Song by Eagles

from the album The Long Run
- Released: September 24, 1979
- Genre: Rock
- Length: 2:46
- Label: Asylum
- Songwriters: Don Henley; Glenn Frey; Don Felder;
- Producer: Bill Szymczyk

= The Disco Strangler =

1979 song by The Eagles

"The Disco Strangler" is a song written by Don Henley, Glenn Frey and Don Felder that was first released on the Eagles's 1979 album The Long Run

==Music and lyrics==
"The Disco Strangler" mocks the disco obsession from the late 1970's. Co-writer Felder stated that the song "was designed as an antidote to the Bee Gees-discotheque that was going on at the time, after the success of the 1977 film Saturday Night Fever, with John Travolta. According to Allmusic critic Mike DeGagne, the song "pokes fun at the disco queens that strut their stuff in order to gain the attention of curious onlookers." In the song the woman is "dressed to kill" and dances in the spotlight to get people to look at how beautiful she is, while the disco strangler lurks in the shadows waiting for an opportunity to choke her. The strangler is described in the song as "the fiddler in your darkest night."

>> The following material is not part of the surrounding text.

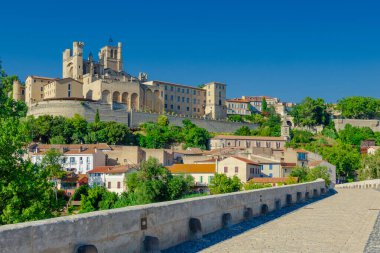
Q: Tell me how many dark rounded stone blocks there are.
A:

DeGagne describes the music as being different from the Eagles' usual country music-influenced, guitar based sound. Rather, he said that "the song imitates the furious pace and atmosphere of a dance club" and that "What makes this song so unique is its anxious, jittery guitar licks that are played to a drumbeat which is accentuated at half-speed." Music journalist John Van der Kiste stated that the rhythm guitar is "funky" and that it is accompanied by "an intermittent bass riff and drums to match." Henley's vocal sings lyrics with few pauses. Van der Kiste stated that "there is no variation in chords or pitch throughout."

==Reception==
Classic Rock critic Paul Elliott described "The Disco Strangler" as a "creepy dance-rock track." The song has divided critics, with some considering it among the best Eagles' songs and some considering it one of the worst.

Something Else! critic Nick DeRiso rated "The Disco Strangler" to be among the Eagles 5 worst songs, DeRiso took issue with the "unmusical" riff of "The Disco Strangler" and the "judgmental" and "humorless" lyrics in which Henley "skewer[ed] people who would dare go out to have a good time and maybe meet someone — even as he screwed everything that moved. DeRiso took issue with the "unmusical" riff of "The Disco Strangler" and the "judgmental" and "humorless" lyrics in which Henley "skewer[ed] people who would dare go out to have a good time and maybe meet someone — even as he screwed everything that moved. Eagles FAQ author Andrew Vaughan called "The Disco Strangler" "a track best ignored and left to rest in peace." Uncut critic Jason Anderson called "The Disco Strangler" a misogynistic tale" and "a vicious little rocker that ridicules the hedonsim of the club scene (as opposed to [the Eagles'] preferred variety of hedonism.)" Eagles biographer Marc Eliot called it "a new low for the band", saying it "was a nasty attack on the disco craze, done without a lot of humor, charm, irony or musicality." AllMusic critic William Ruhlmann considered it to be a "second-rank [song]...that sounded like [it[ couldn't have taken three hours much less three years to come up with." Van der Kiste found it to be "filler of the worst kind", stating that it may have been intended as satire but that the meaning of the song seems to have been more "sinister" than that.

On the other hand, AllMusic critic Mike DeGagne called "The Disco Strangler" a "gem", saying that the song is unique because of "its anxious, jittery guitar licks that are played to a drumbeat which is accentuated at half-speed." DeGagne praised the satire of the song, and how it Henley uses his "dry wit" to mock the 1970's disco scene. Classic Rock History critic Brian Kachejan rated it as Don Felder's 6th best song, calling it "an often overlooked gem" which "embodies the band’s shift towards a darker, edgier sound" and praising how "Felder’s searing guitar lines cut through the song’s ominous bass line and minimalist beat, setting a tense, almost claustrophobic mood." And the editors of Rolling Stone rated it the Eagles' 28th best song, calling it a "shadowy, pulsating...track" and saying that the arrangement "was a subtle, ironic nod to thumpy disco beats and ended up being one of the Eagles' most mordant recorded moments."

Columnist Chuck Klosterman took a more nuanced view. Klosterman complained about the "cynicism" of the song being "a disco track about how disco is insidious." But he came to appreciate the song when he realized that "everything about its latent meaning and its larger merit is being imagined and manipulated by my brain's unwillingness to hold an unexplained opinion."